# Configuration
Ragit is highly configurable. The config files can be found at `.ragit/configs`, but I don't recommend you modifying it manually. If you have modified it manually and have trouble accessing a knowledge-base, try `rag check --recover`.
## Global Configuration
You can set global configuration defaults by placing configuration files in `~/.config/ragit/`. When initializing a new ragit repository, it will check for the following files:
- `~/.config/ragit/api.json` - For API configuration
- `~/.config/ragit/build.json` - For build configuration
- `~/.config/ragit/query.json` - For query configuration
These files can contain a subset of the configuration fields that you want to override. You don't need to include all fields - any fields not specified will use the default values. For example, if you only want to override the `model` and `dump_log` fields in api.json, your file might look like:
```json
{
"model": "gpt-4o",
"dump_log": true
}
```
Any values found in these files will override the default values when creating a new repository. This allows you to have consistent configuration across all your ragit repositories.
## `config` command
A recommended way of reading/writing config is `rag config` command.
`rag config --get <KEY>` shows you a value. For example, `rag config --get model` tells you which model you're using.

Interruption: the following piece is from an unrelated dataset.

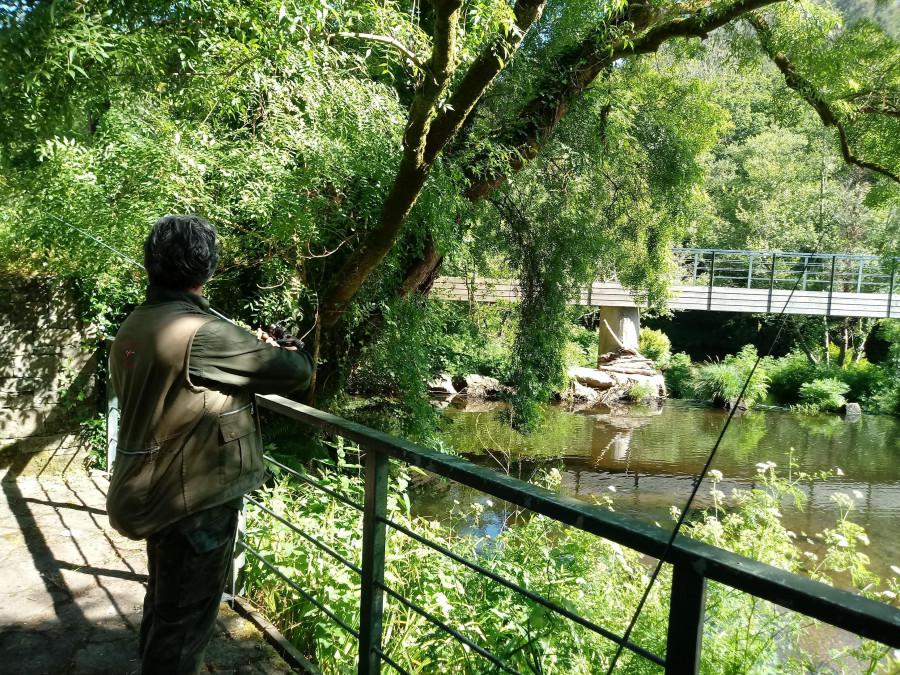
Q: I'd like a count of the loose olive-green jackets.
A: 1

`rag config --get-all` shows you all the configs.
`rag config --set <KEY> <VALUE>` allows you to set a value.
## Reference
- chunk_size: int (number of characters)
- default: 4000
- Ragit tries its best to make each chunk smaller than this.

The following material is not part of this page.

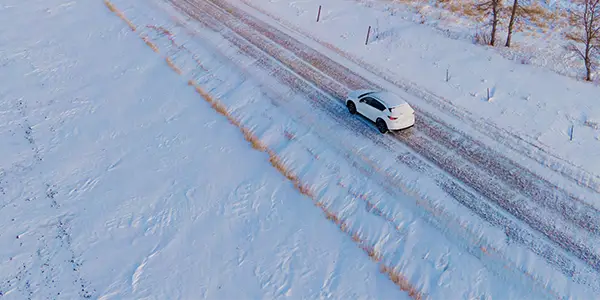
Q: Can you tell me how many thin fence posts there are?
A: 5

- `chunk_size` and `slide_len` isn't always perfect because ragit can handle images. It cannot divide an image into 2 pieces, so an image at the end might make a chunk bigger than `chunk_size`.
- slide_len: int (number of characters)
- default: 1000
- There's a sliding window between 2 chunks. Each sliding window has this length.
- `chunk_size` and `slide_len` isn't always perfect because ragit can handle images. It cannot divide an image into 2 pieces, so an image at the end might make a chunk bigger than `chunk_size`.
- image_size: int
- default: 2000
- If it's 2000, ragit treats an image as 2000 characters (when calculating `chunk_size` and `slide_len`).
- min_summary_len: int (number of characters)
- default: 200
- Ragit uses pdl schema to force LLMs generate summaries longer than this.
- max_summary_len: int (number of characters)
- default: 1000
- strict_file_reader: bool
- default: false
- It literally makes file readers more strict. For example, if there's a broken svg file, a normal file reader will treat it as a text file while a strict file will refuse to process the file.
- compression_threshold: int
- default: 2048
- compression_level: int
- default: 3
- range: 0 ~ 9
- max_titles: int
- default: 32
- It's deprecated and not used anymore.
- max_summaries: int
- default: 10
- If it's 10, ragit selects 10 chunks with tfidf and reranks the 10 chunks. If there are less than 10 chunks in the knowledge-base, it doesn't run tfidf and directly reranks the chunks.
- max_retrieval: int
- default: 3
- If it's 3, ragit selects 3 chunks in the knowledge-base and feed that to LLM's context.
- enable_ii: bool
- default: true
- You can enable/disable an inverted-index. The inverted-index makes searching much faster, but the results changes very slightly.
- It doesn't build the inverted-index. You have to run `rag ii-build` if you want to build it.
- enable_rag: bool
- default: true
- super_rerank: bool
- default: false
- If it's set, it reviews more chunks. It takes much longer time, but is likely to yield better results.
- I'm not documenting its implementation: I'll keep trying and testing new strategies.
- api_key: string
- It's deprecated and not used anymore.
- model: string
- Run `rag ls-models` to see the list of the models. You can also fetch new models from ragithub (WIP).
- max_retry: int
- default: 5
- If it's set
- timeout: int (milliseconds)
- default: 120000
- Timeout for API call.
- sleep_between_retries: int (milliseconds)
- default: 15000
- If `max_retry` is set, it sleeps this amount of time between api calls.
- sleep_after_llm_call: int (milliseconds)
- default: null
- If you see 429 too often, use this option. You might also want to set `--jobs=1`.
- dump_log: bool
- default: false
- It records EVERY api calls, including failed ones. Be careful, it would take a lot of space!
- You can find the logs in `.ragit/logs/`
- dump_api_usage: bool
- default: true
- It records how many tokens and dollars are used.